Provided material section start

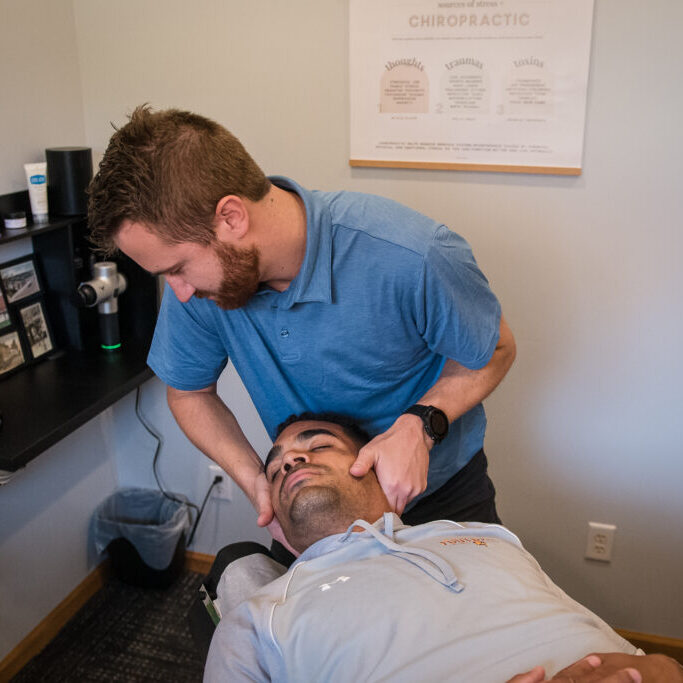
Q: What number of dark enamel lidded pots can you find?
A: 0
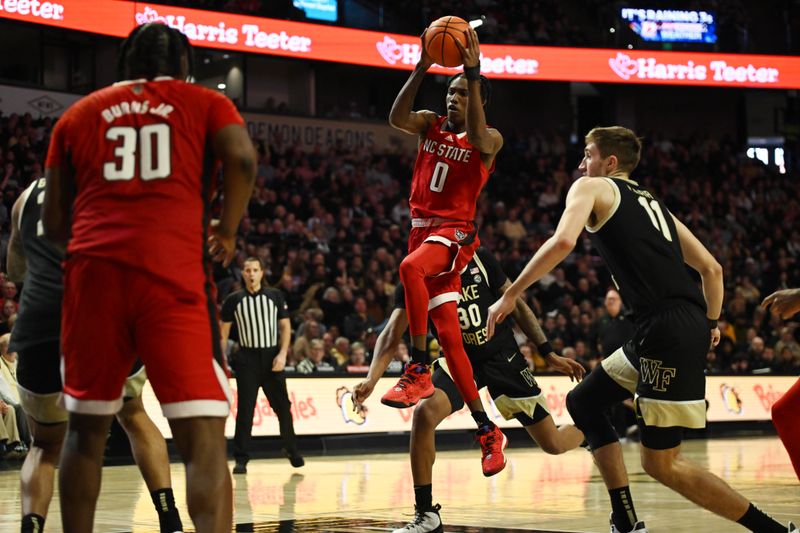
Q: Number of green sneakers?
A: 0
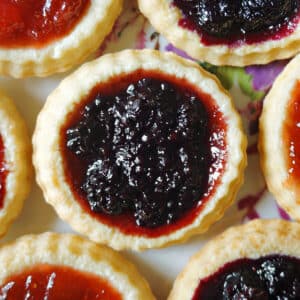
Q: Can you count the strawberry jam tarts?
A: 4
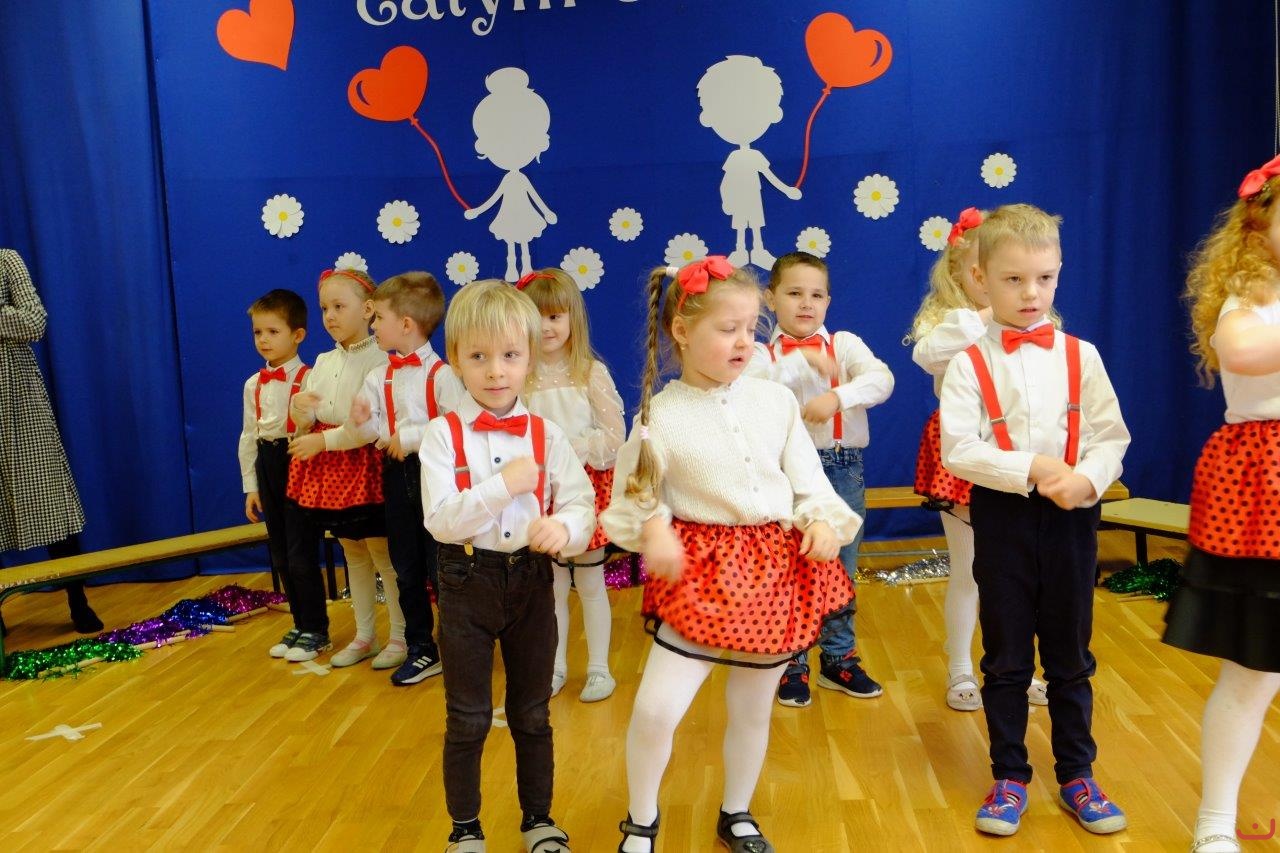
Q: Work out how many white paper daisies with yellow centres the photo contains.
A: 11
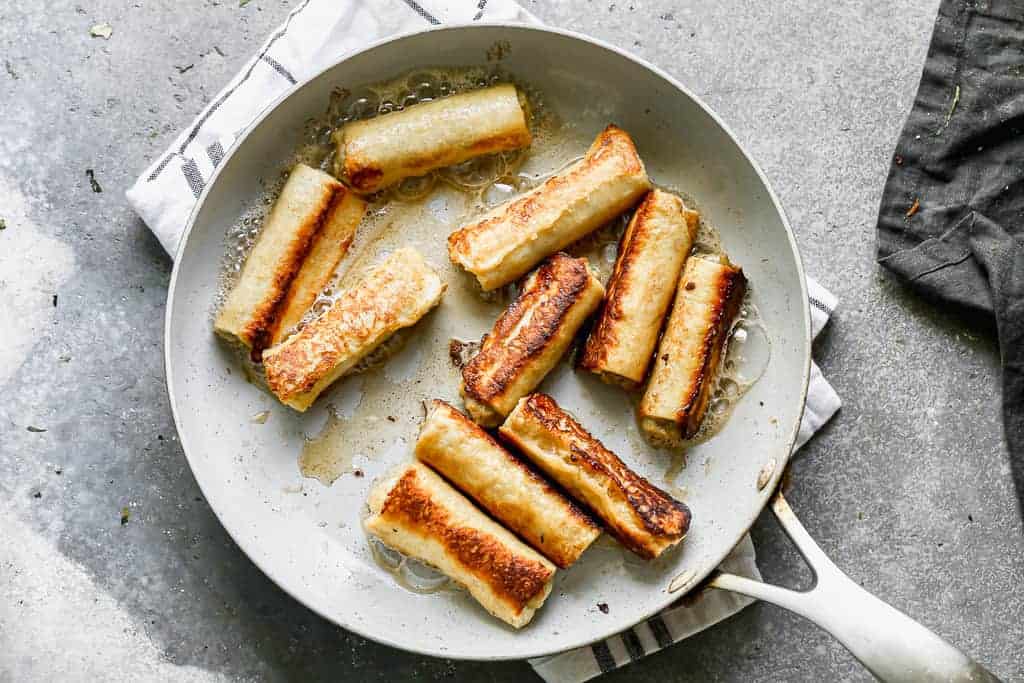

Provided material section end

When copying, output the data exactly and leave out the pictures.

Q: What number of dark enamel lidded pots can you find?
A: 0
Q: Number of green sneakers?
A: 0
Q: Can you count the strawberry jam tarts?
A: 4
Q: Work out how many white paper daisies with yellow centres the photo contains.
A: 11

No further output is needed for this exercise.